Most often, the following are contributed to a company as in-kind contributions: enterprises, know-how, licences (the right to use a specific item), receivables, real estate (ownership of real property), and movables (machines, cars, etc.). It is important that a non-cash contribution represents a real, measurable economic value and is economically relevant to the company itself.

Daria Milewska

Attorney

Do you have any questions related to this topic?


     

    What formalities apply when making an in-kind contribution to a limited liability company?

    First and foremost, making an in-kind contribution requires a precise description in the articles of association (or in the resolution increasing the share capital) of the subject of the non-cash contribution and the shareholder who makes it. In addition, the number and nominal value of the shares covered by this in-kind contribution must be indicated.

     

    Contribution agreement – is it necessary?

    There is no specific provision that would require the conclusion of a so-called contribution agreement (in-kind contribution agreement), i.e. a separate agreement under which a shareholder would transfer ownership of a non-cash contribution to the company. However, a contribution agreement becomes necessary where the subject of the in-kind contribution is real estate or, for example, an enterprise, which require a special form for the transfer of ownership—simply put, they require a visit to a notary.

    Nevertheless, in order to avoid any doubts as to whether and when a given asset was transferred to the company, it is recommended to conclude contribution agreements in every case where shares are covered by a non-cash contribution.

     

    How (and whether) should a non-cash contribution (in-kind contribution) be valued?

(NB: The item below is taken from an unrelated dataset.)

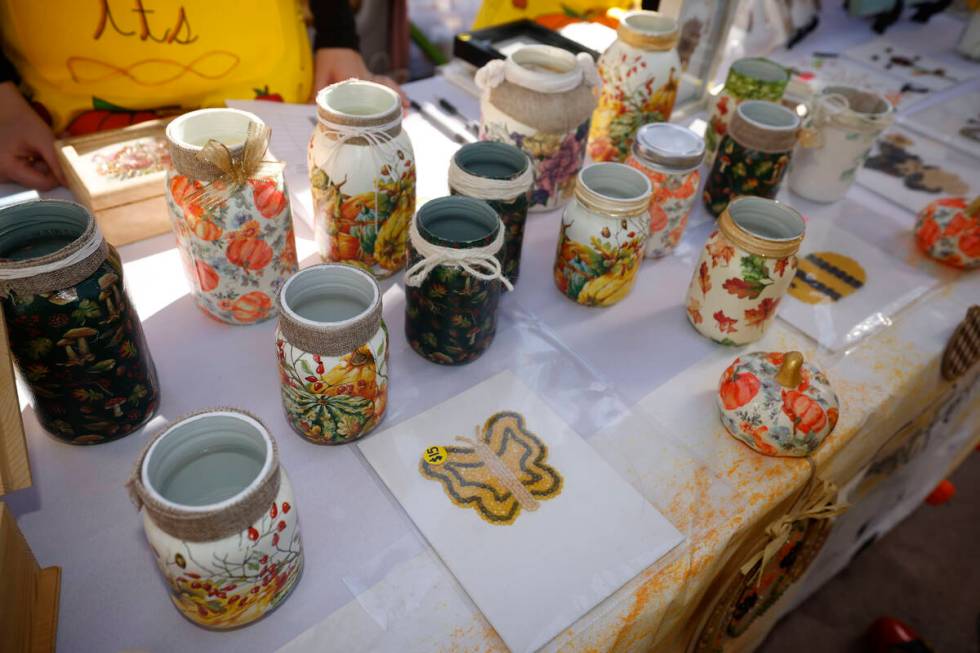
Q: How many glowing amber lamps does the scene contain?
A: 0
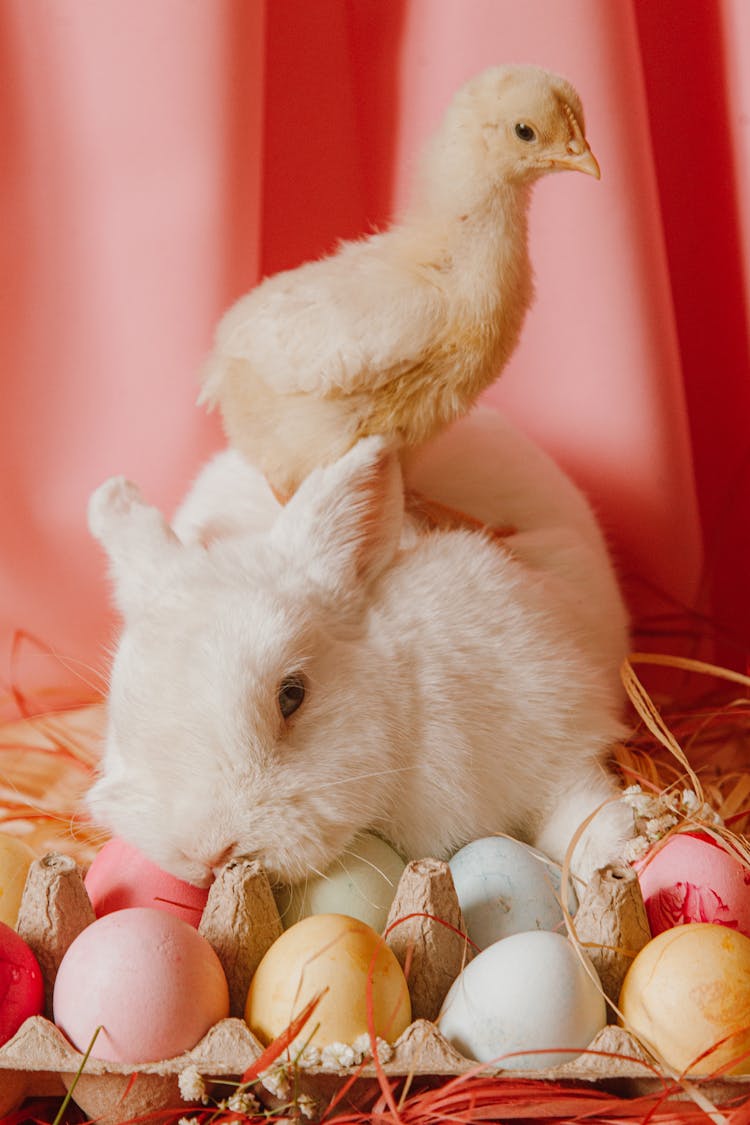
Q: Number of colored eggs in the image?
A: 10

    The obligation to value a non-cash contribution also does not arise directly from any specific legal provision. Nevertheless, it is sometimes worth considering such a valuation, as it is connected with the liability of the shareholder making the in-kind contribution and the members of the company’s management board. Pursuant to Article 175 of the Commercial Companies Code, these persons are obliged to compensate the company for the missing value if the value of non-cash contributions has been significantly overstated in relation to their disposal (market) value.

    Similar consequences will be borne by a shareholder if the in-kind contribution made by them has defects (Article 14 § 2 of the Commercial Companies Code). This applies to situations where the contribution lacks the properties it should have, which results in a reduction of its value.

    The above issue is mainly relevant in the case of companies with at least several shareholders. In single-member companies, the sole shareholder is at the same time the economic owner of the company, so as a rule there will be no infringement of a shareholder’s interests caused, for example, by an overvaluation of the in-kind contribution.